HOW TO COMPLETE THIS TASK:
Return all lines in the data where the string "number" can be found.

EXTRACTED INFORMATION:
───

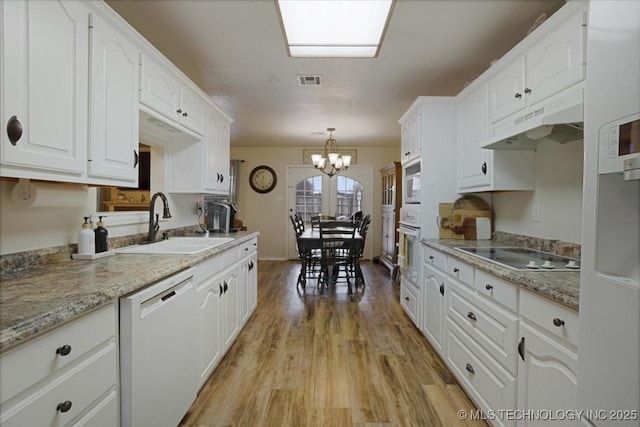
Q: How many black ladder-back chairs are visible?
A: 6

───

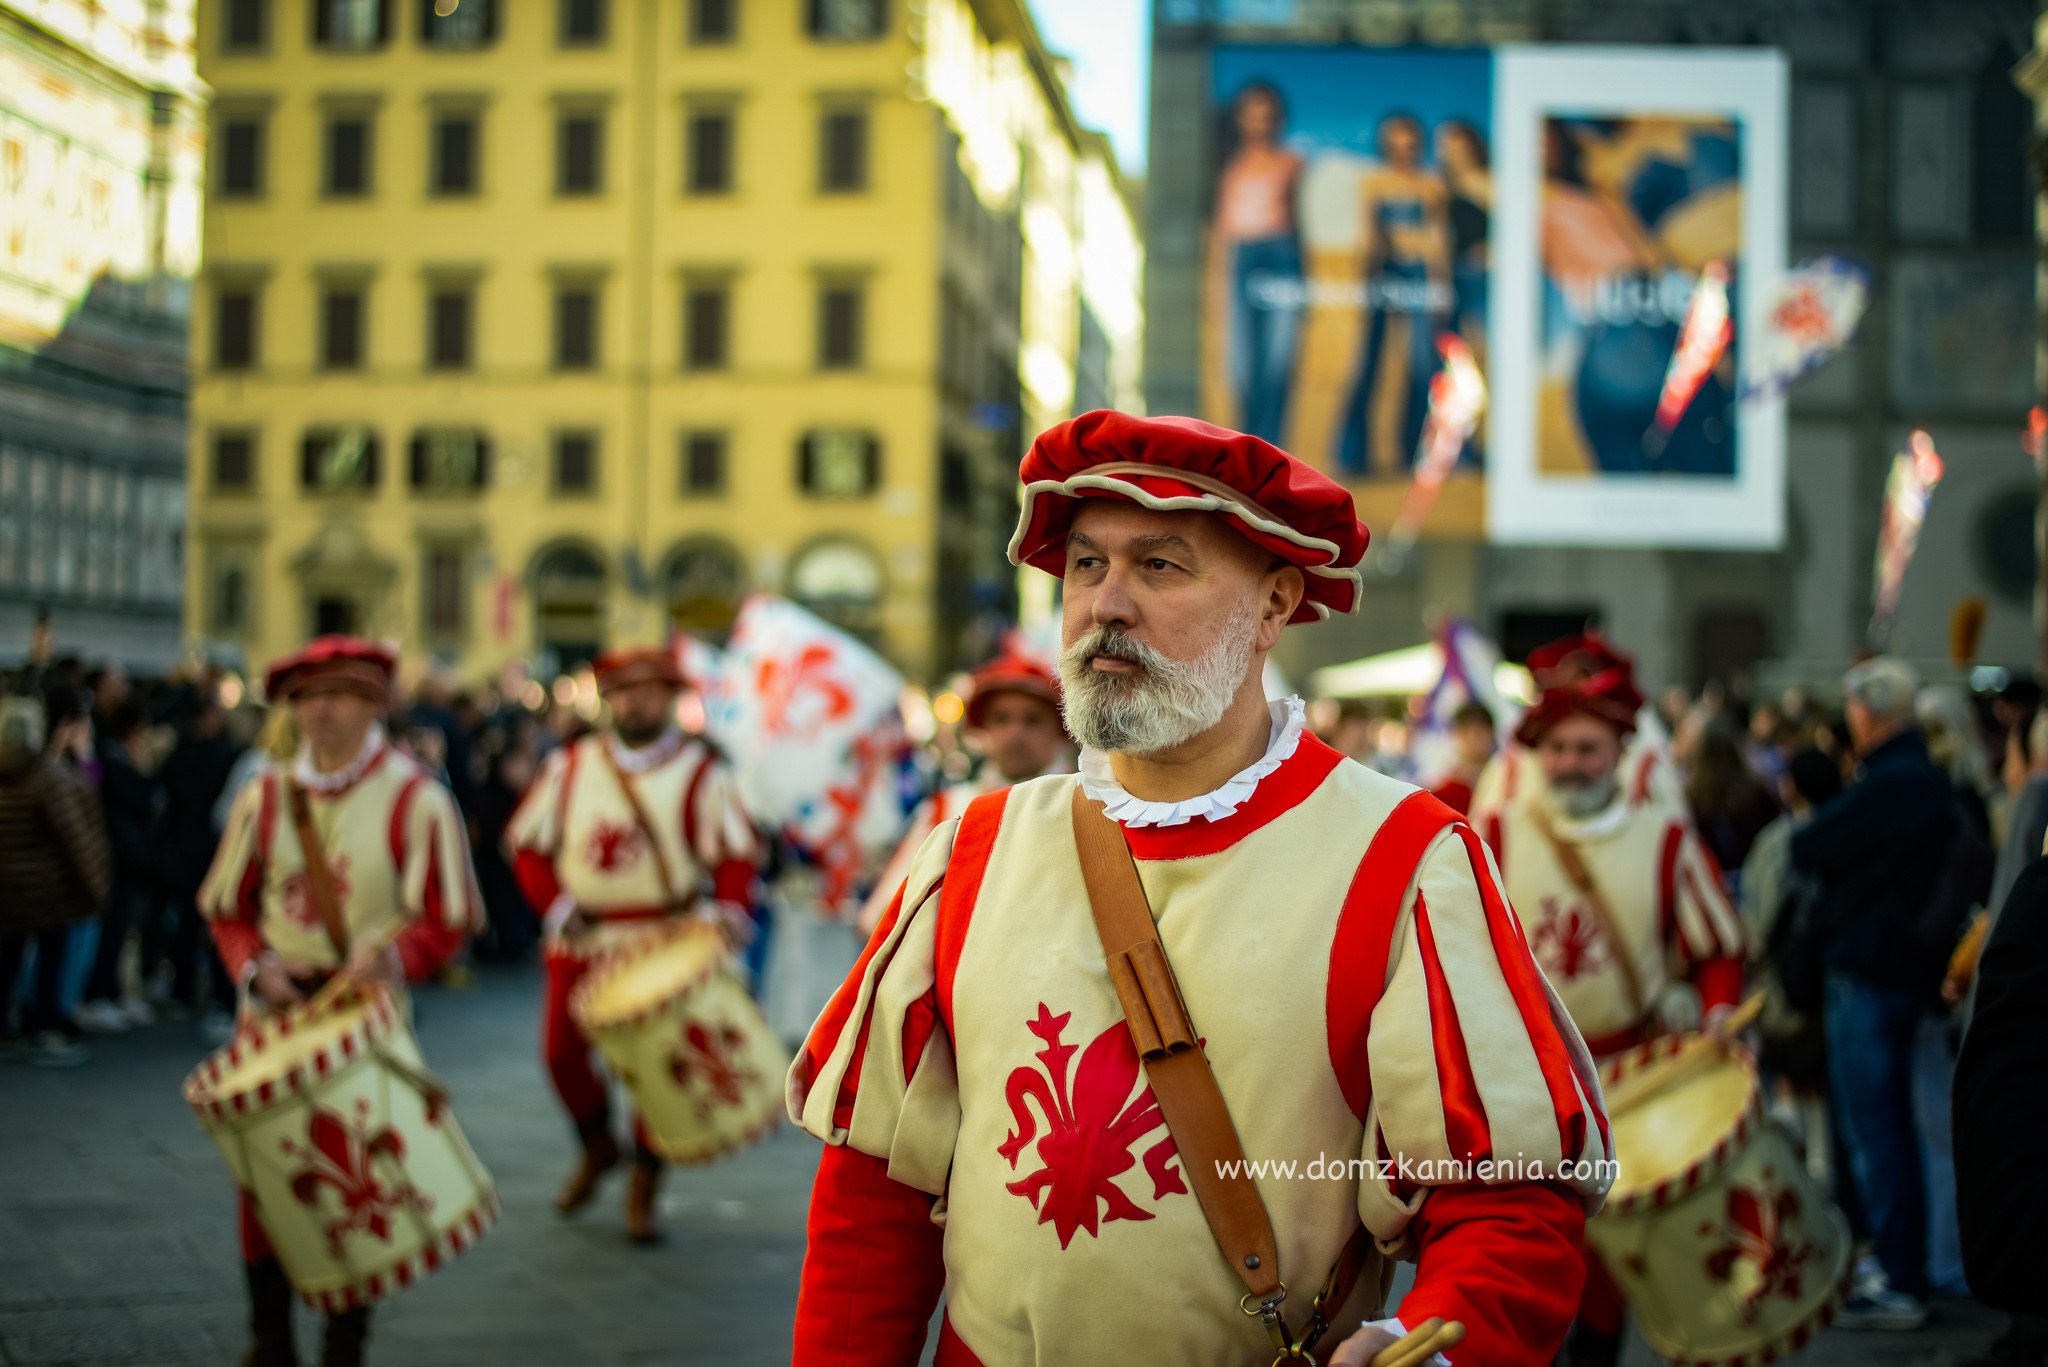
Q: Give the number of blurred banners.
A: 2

───

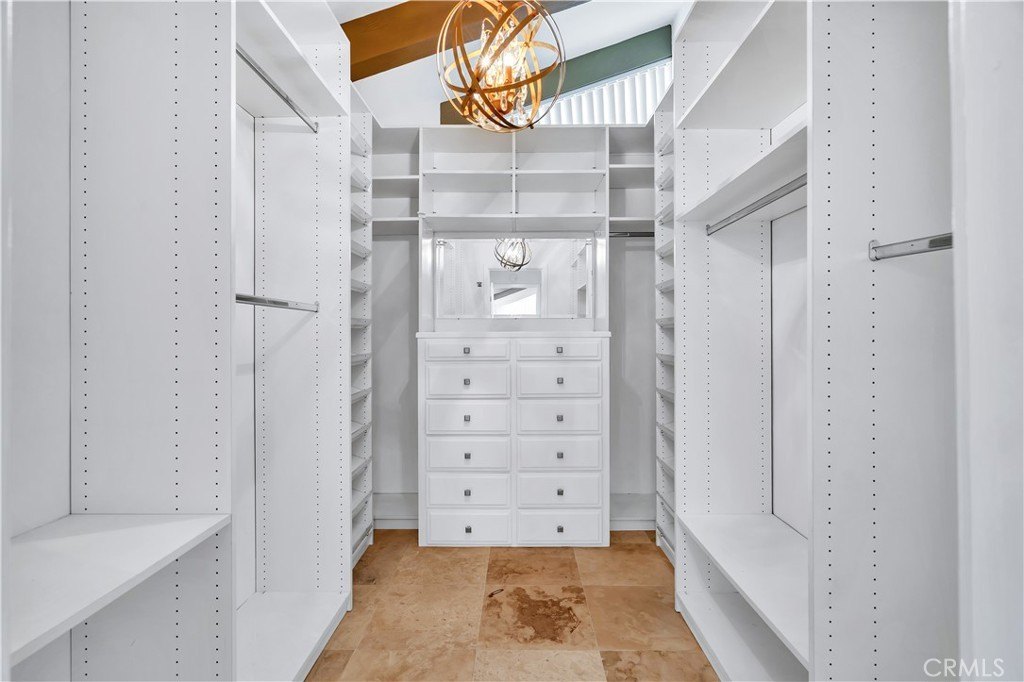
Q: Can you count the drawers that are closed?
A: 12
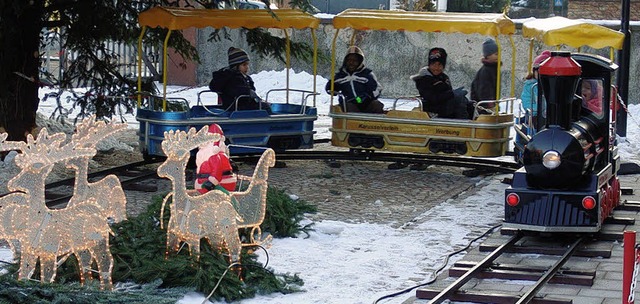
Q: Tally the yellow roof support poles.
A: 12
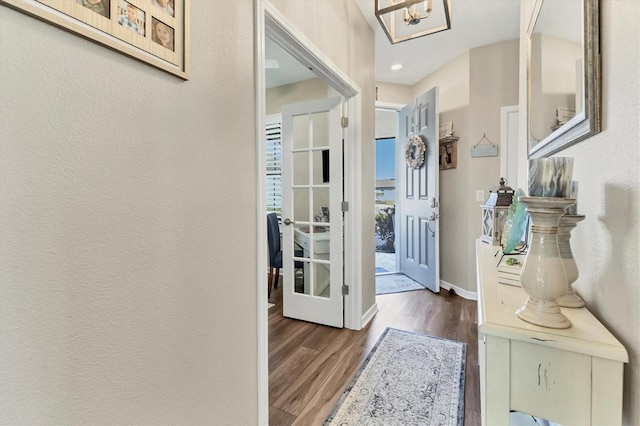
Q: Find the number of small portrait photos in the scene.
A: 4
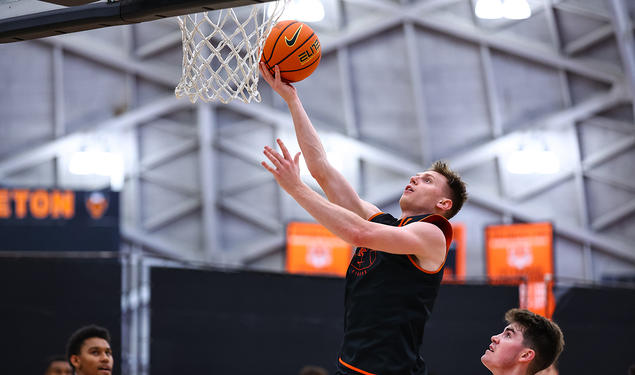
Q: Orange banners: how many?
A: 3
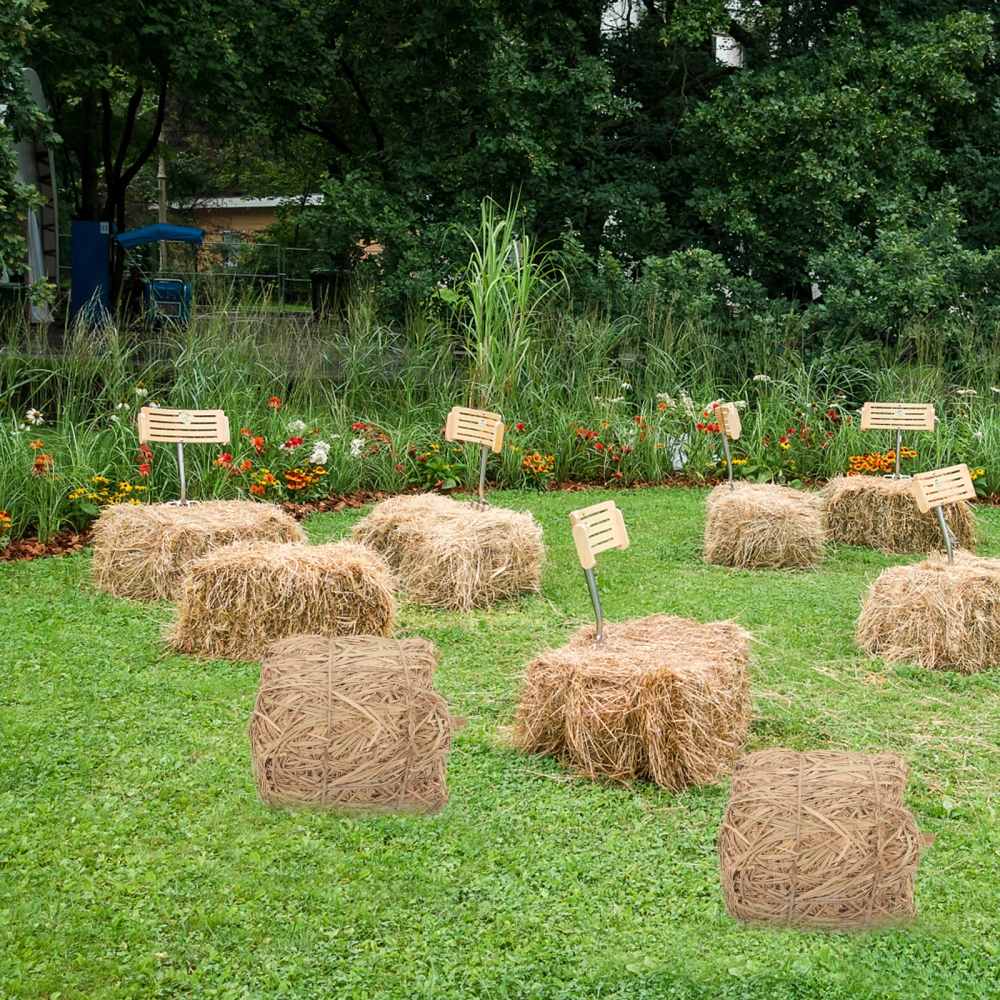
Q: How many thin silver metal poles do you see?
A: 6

───

OUTPUT FOR THIS TASK:
Q: Give the number of blurred banners.
Q: Find the number of small portrait photos in the scene.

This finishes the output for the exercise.